Dataset items
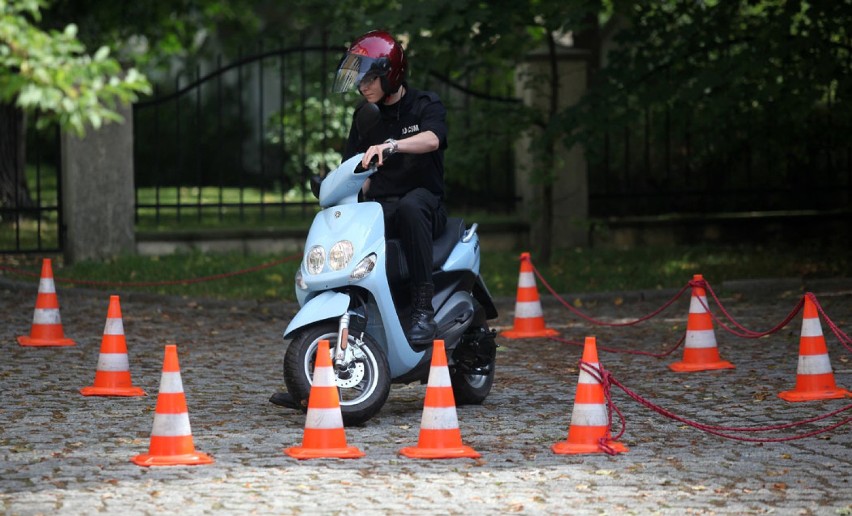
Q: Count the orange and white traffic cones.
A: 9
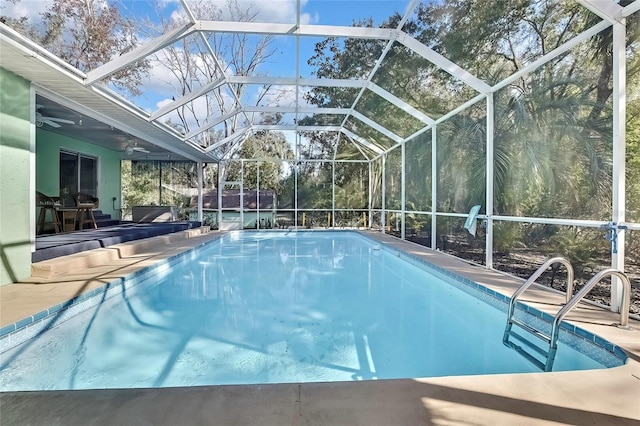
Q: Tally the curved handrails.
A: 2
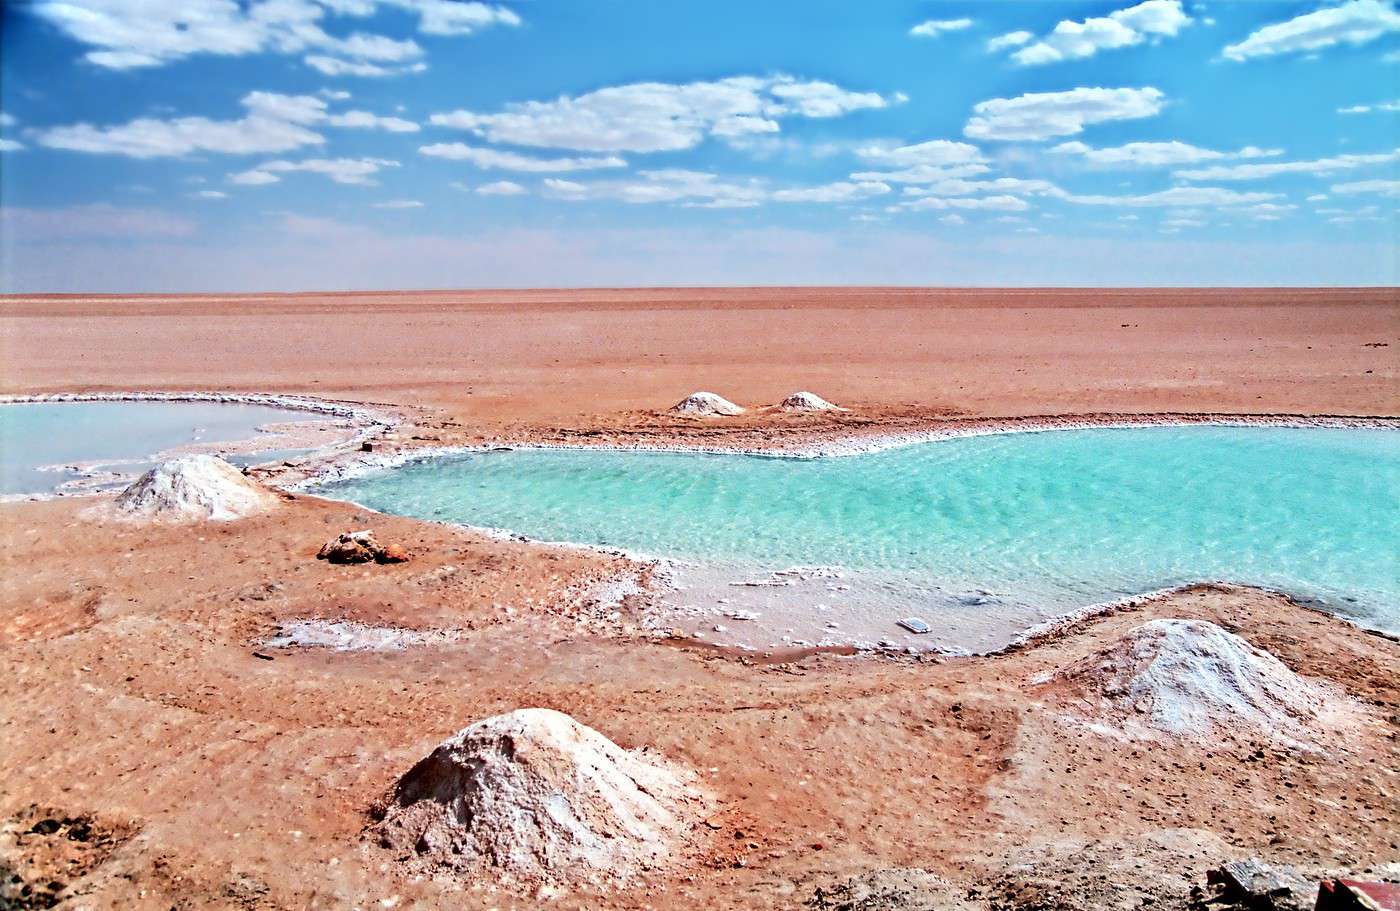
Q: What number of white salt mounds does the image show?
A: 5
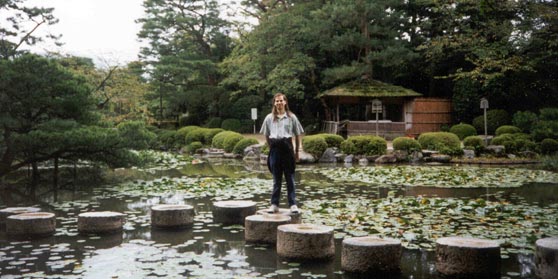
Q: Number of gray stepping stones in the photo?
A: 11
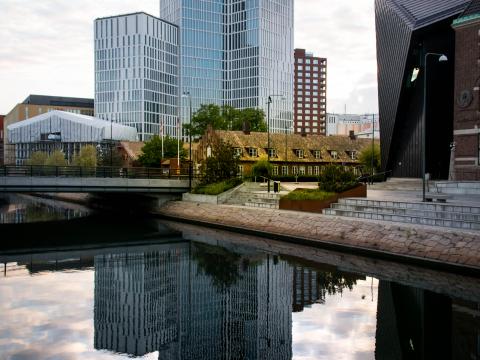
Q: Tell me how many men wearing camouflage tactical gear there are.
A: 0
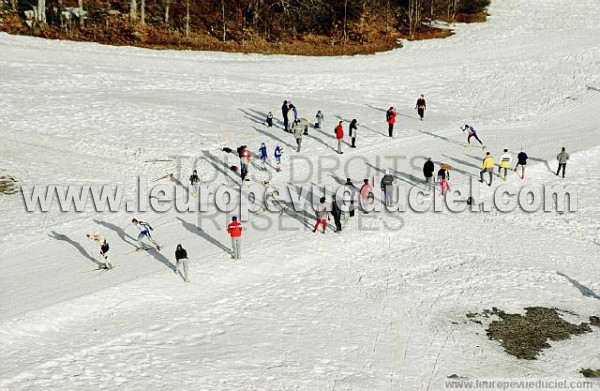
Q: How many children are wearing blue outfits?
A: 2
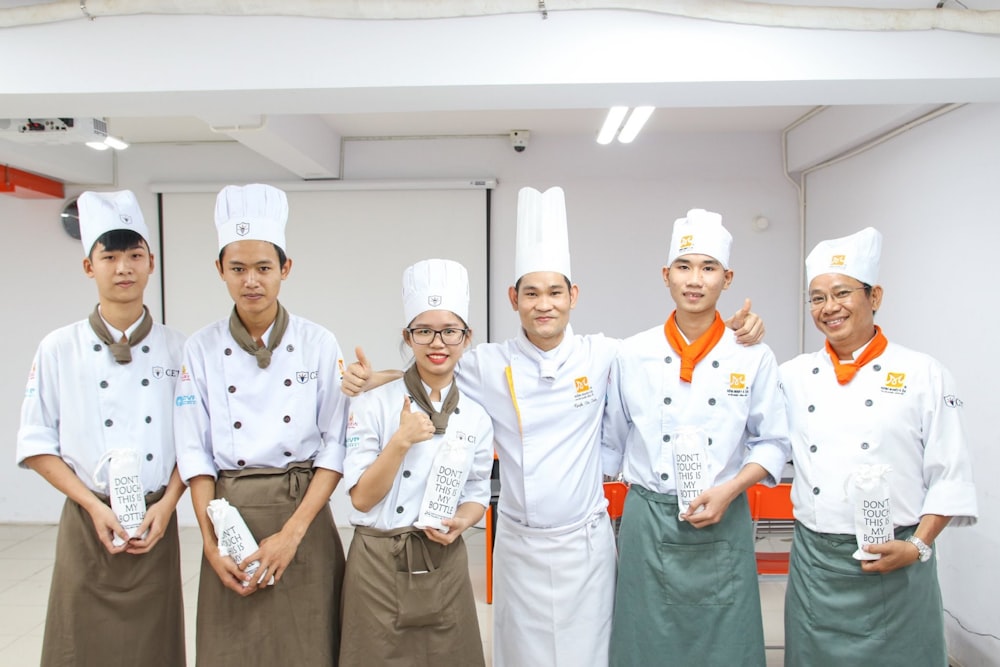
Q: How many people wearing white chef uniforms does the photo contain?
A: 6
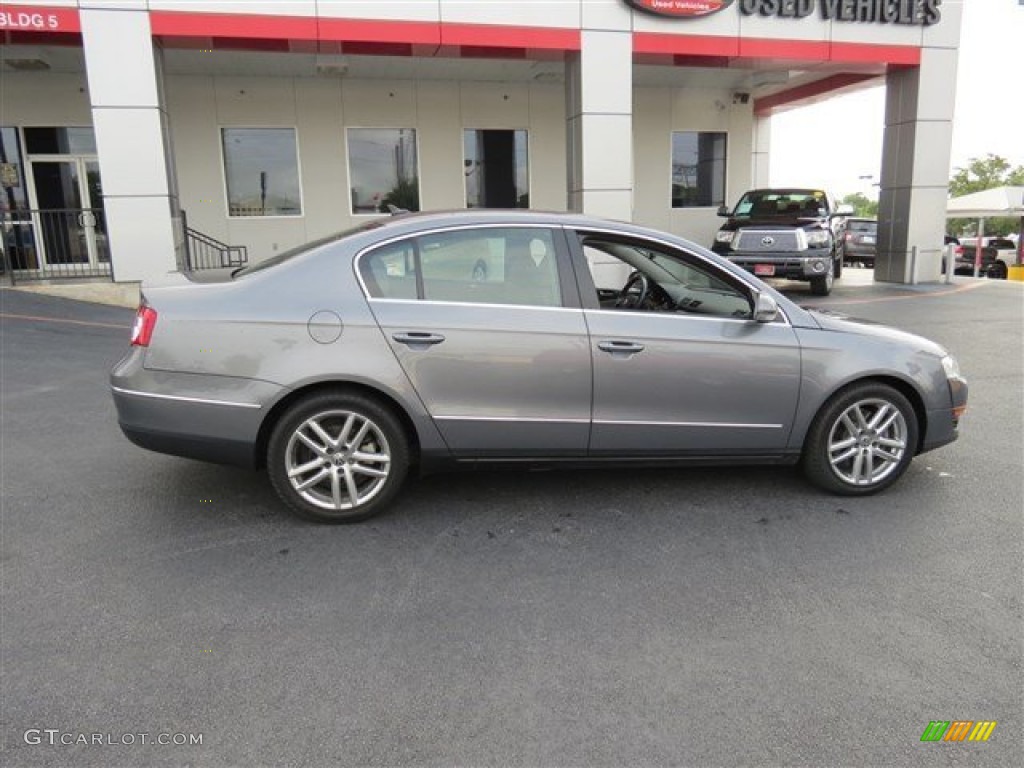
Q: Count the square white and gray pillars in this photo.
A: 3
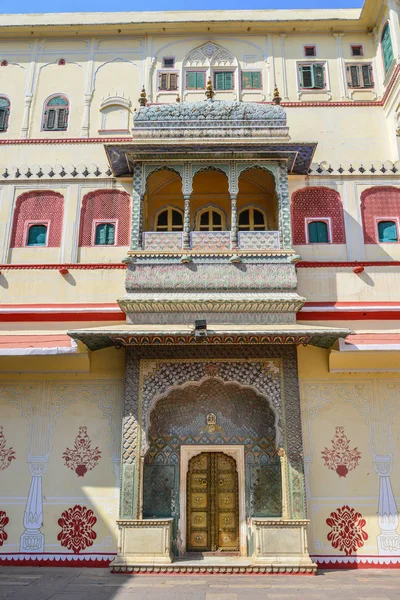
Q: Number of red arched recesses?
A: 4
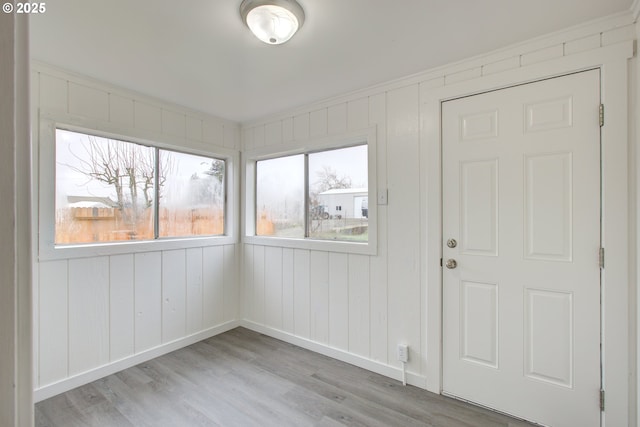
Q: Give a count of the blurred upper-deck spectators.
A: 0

**Task objective**
Reproduce every entry word for word, but skip any pictures.

**Solution below**
Q: Count the orange and white traffic cones.
A: 9
Q: Tally the curved handrails.
A: 2
Q: What number of white salt mounds does the image show?
A: 5
Q: Number of gray stepping stones in the photo?
A: 11
Q: Tell me how many men wearing camouflage tactical gear there are.
A: 0
Q: How many children are wearing blue outfits?
A: 2
Q: How many people wearing white chef uniforms does the photo contain?
A: 6
Q: Count the square white and gray pillars in this photo.
A: 3
Q: Number of red arched recesses?
A: 4
Q: Give a count of the blurred upper-deck spectators.
A: 0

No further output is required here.